Stored data entries:
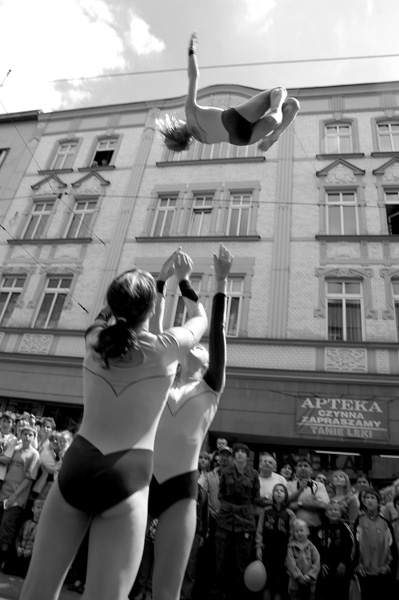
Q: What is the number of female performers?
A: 3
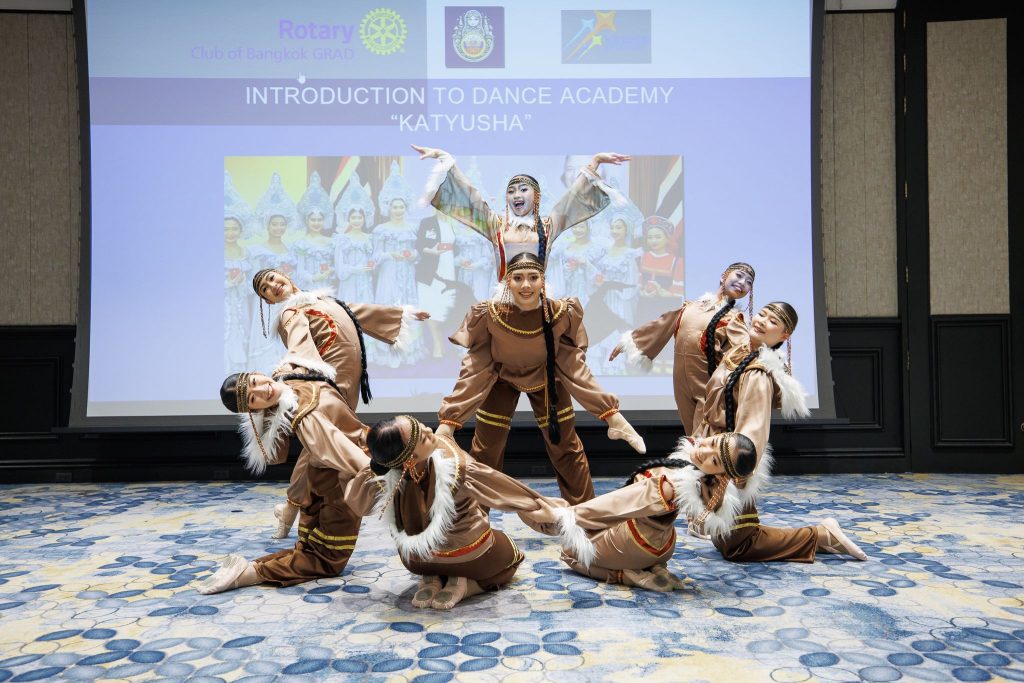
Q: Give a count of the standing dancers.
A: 3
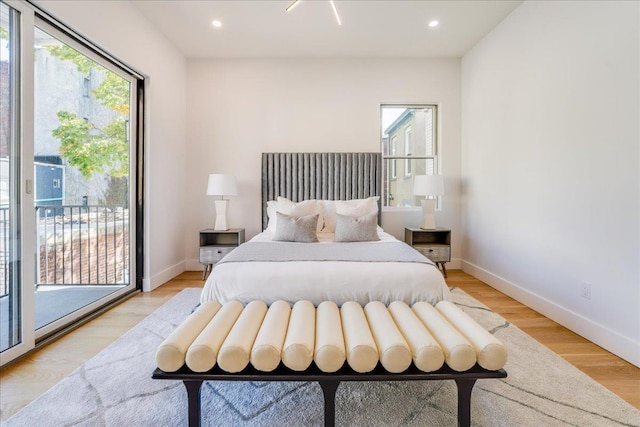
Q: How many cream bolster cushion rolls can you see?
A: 11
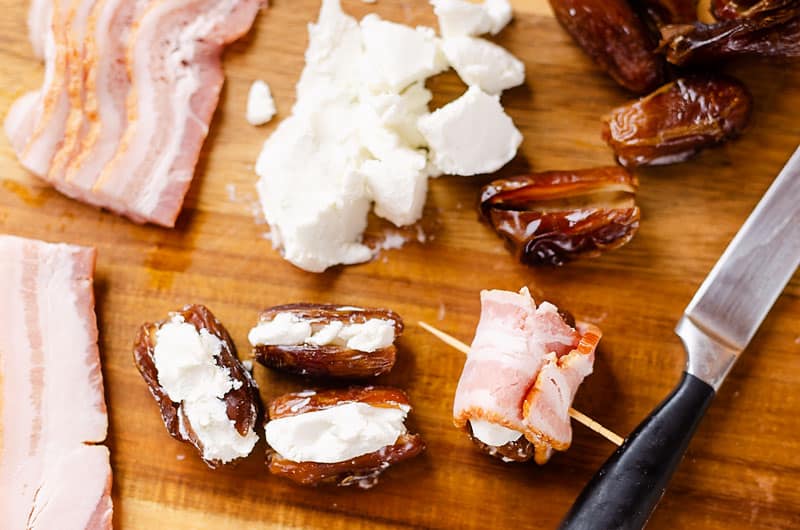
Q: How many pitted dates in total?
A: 5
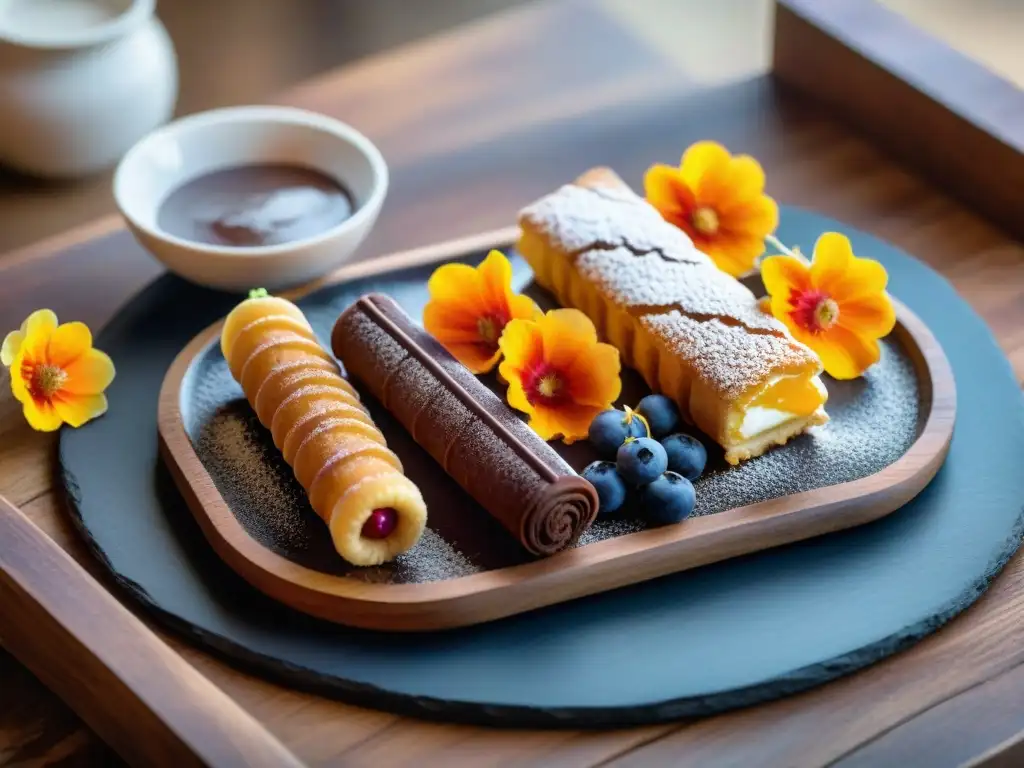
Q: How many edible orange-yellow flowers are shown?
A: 5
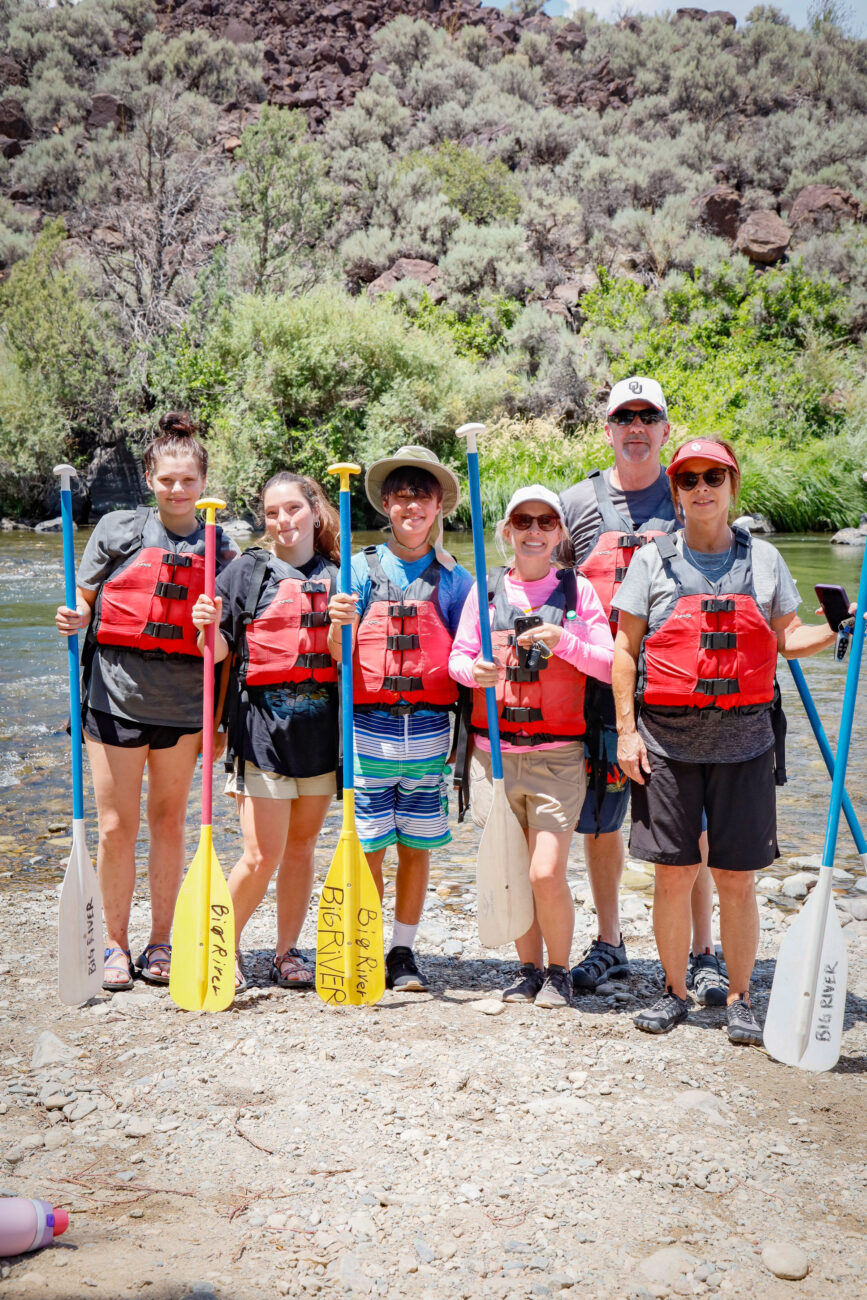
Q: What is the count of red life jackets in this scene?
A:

» **Assignment**
Copy every line above that includes the string "count".

» **Response area**
Q: Give a count of the standing dancers.
Q: What is the count of red life jackets in this scene?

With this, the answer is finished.